Dialogue Possibilities between a Human Supervisor and UAM Air Traffic Management: Route Alteration
Jeongseok Kim, Kangjin Kim
TL;DR
The paper tackles detour management for Urban Air Traffic Management (UATM) in a heterogeneous, data-sharing constrained environment. It adopts Answer Set Programming (ASP) with non-monotonic reasoning to formalize detour decisions and uses a two-phase dialogue between a human supervisor and the UATM system. Its contributions include a detour scenario, a theoretical enhancement to the method, and an additional inquiry for another scenario, all demonstrated on scenarios involving corridor rerouting and clearing.
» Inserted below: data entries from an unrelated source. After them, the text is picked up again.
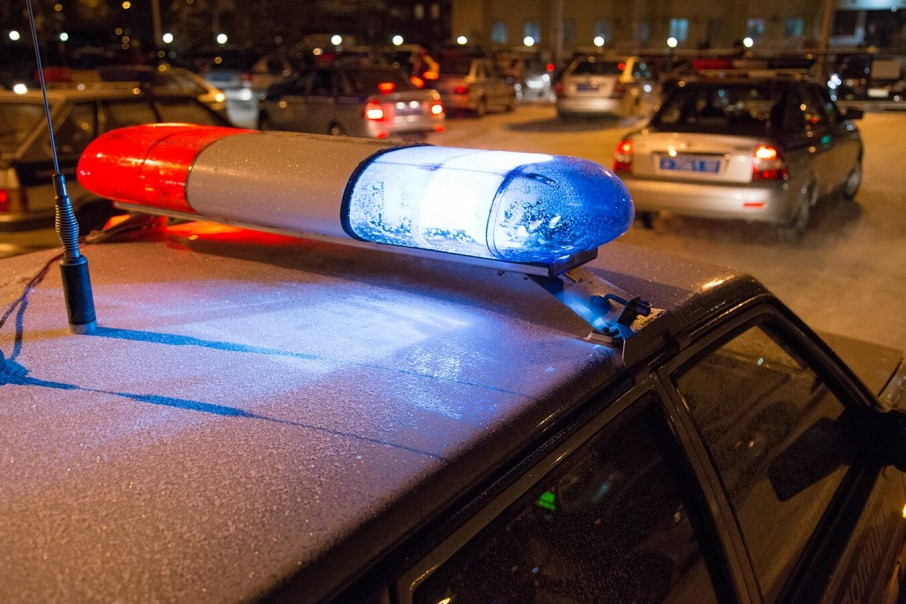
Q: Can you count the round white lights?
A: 11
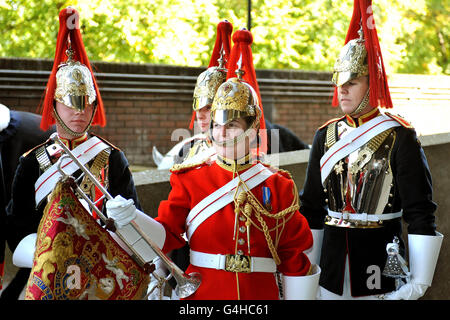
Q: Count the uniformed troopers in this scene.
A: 4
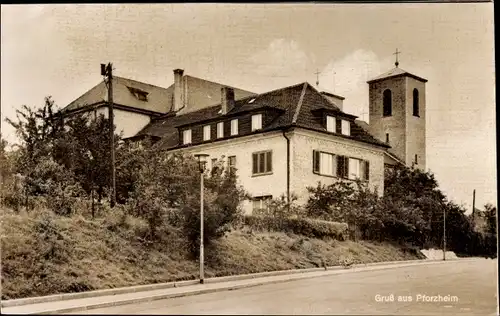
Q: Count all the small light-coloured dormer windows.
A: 7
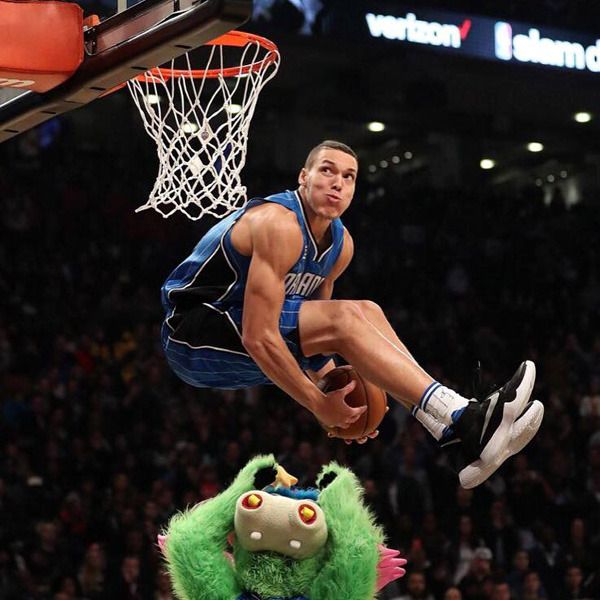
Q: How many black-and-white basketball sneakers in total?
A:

The results show satisfiable detour plans and provide an explainable reasoning trail via explicit ASP rules, indicating a robust, scalable approach to coordinating multiple UATM agents in dynamic urban airspace.
Abstract
This paper introduces a novel approach to detour management in Urban Air Traffic Management (UATM) using knowledge representation and reasoning. It aims to understand the complexities and requirements of UAM detours, enabling a method that quickly identifies safe and efficient routes in a carefully sampled environment. This method implemented in Answer Set Programming uses non-monotonic reasoning and a two-phase conversation between a human manager and the UATM system, considering factors like safety and potential impacts. The robustness and efficacy of the proposed method were validated through several queries from two simulation scenarios, contributing to the symbiosis of human knowledge and advanced AI techniques. The paper provides an introduction, citing relevant studies, problem formulation, solution, discussions, and concluding comments.